Lewis Hamilton é o maior vencedor da história do GP da Hungria, enquanto outros pilotos do grid chegam ao Hungaroring tentando ampliar seus próprios capítulos em um dos circuitos mais tradicionais da Fórmula 1.
O Hungaroring ocupa um lugar especial no calendário da Fórmula 1. Desde que recebeu sua primeira corrida, em 1986, o circuito nos arredores de Budapeste se consolidou como uma das pistas mais técnicas da categoria e foi palco de algumas das vitórias mais marcantes da história recente do esporte.
Para muitos pilotos do atual grid, correr na Hungria significa voltar a um circuito onde já conquistaram triunfos importantes. Para outros, representa a oportunidade de escrever um novo capítulo em um traçado que costuma premiar precisão, consistência e inteligência estratégica.
Lewis Hamilton: o rei de Budapeste
Nenhum piloto construiu uma relação tão forte com o Hungaroring quanto Lewis Hamilton. O britânico é o maior vencedor da história do GP da Hungria, com **oito vitórias**, além de inúmeras pole positions e pódios ao longo da carreira.
Agora defendendo a Ferrari, Hamilton retorna ao circuito vivendo seu melhor momento desde a chegada à equipe italiana. A vitória conquistada em Barcelona e a evolução da Scuderia nas últimas etapas fazem do heptacampeão um dos candidatos naturais às primeiras posições.
Max Verstappen busca ampliar sua história
Depois de anos em que a Red Bull encontrou dificuldades na Hungria, Max Verstappen conseguiu transformar o Hungaroring em mais um circuito favorável ao longo da era recente da equipe.
O holandês soma **duas vitórias consecutivas** nas edições de 2022 e 2023 e também venceu em 2024, tornando-se um dos pilotos mais bem-sucedidos do grid atual em Budapeste depois de Hamilton. Em 2026, chega tentando reduzir a vantagem da Mercedes no campeonato e manter vivo o sonho de mais um título.
Fernando Alonso e o início de uma trajetória histórica
Fernando Alonso também possui uma ligação especial com a Hungria.
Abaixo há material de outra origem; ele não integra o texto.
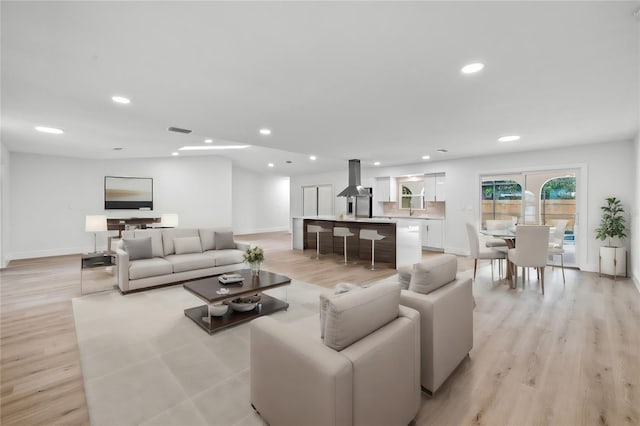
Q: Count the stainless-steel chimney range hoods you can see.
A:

Foi justamente no Hungaroring que o espanhol conquistou sua **primeira vitória na Fórmula 1**, em 2003, tornando-se, na época, o mais jovem vencedor da história da categoria.
Mais de duas décadas depois, o bicampeão segue no grid e continua utilizando toda sua experiência em um circuito que tradicionalmente recompensa pilotos capazes de administrar pneus e estratégia.
Charles Leclerc busca a primeira vitória
Charles Leclerc já coleciona boas atuações em Budapeste, incluindo poles e pódios, mas ainda busca sua primeira vitória no GP da Hungria.
Vivendo uma boa fase com a Ferrari e vindo de um segundo lugar na Bélgica, o monegasco chega à etapa acreditando que o Hungaroring pode oferecer mais uma oportunidade de lutar diretamente pela vitória.
Norris e Piastri querem confirmar a força da McLaren
A McLaren costuma apresentar bom desempenho em circuitos de alta carga aerodinâmica, o que aumenta a expectativa para Lando Norris e Oscar Piastri.
Embora ainda não tenham um histórico tão expressivo quanto Hamilton, Verstappen ou Alonso em Budapeste, ambos já demonstraram competitividade no circuito e chegam tentando recolocar a equipe britânica na disputa pelas primeiras posições.
Antonelli e a nova geração
Para Kimi Antonelli, líder da temporada 2026, o Hungaroring representa mais uma oportunidade de ampliar uma trajetória que começa a ganhar contornos históricos.
Depois da vitória na Bélgica, o italiano desembarca na Hungria como um dos favoritos e tentará conquistar pela primeira vez o GP húngaro, reforçando ainda mais a excelente campanha que realiza em sua temporada de estreia pela Mercedes.
Gabriel Bortoleto também chega em alta. O brasileiro pontuou nas últimas etapas e busca seu melhor resultado no Hungaroring defendendo a Audi, em uma pista onde classificação e estratégia podem favorecer equipes do pelotão intermediário.
Um circuito onde experiência faz diferença
Ao longo das décadas, o Hungaroring mostrou que velocidade é apenas parte da equação. A dificuldade para ultrapassar, o desgaste dos pneus e a necessidade de acertar a estratégia tornam a experiência um fator decisivo.
É justamente por isso que pilotos como Hamilton e Alonso construíram retrospectos tão consistentes em Budapeste. Ao mesmo tempo, a edição de 2026 oferece uma nova oportunidade para nomes como Antonelli, Leclerc, Norris, Piastri e Bortoleto escreverem seus próprios capítulos em um dos circuitos mais tradicionais da Fórmula 1.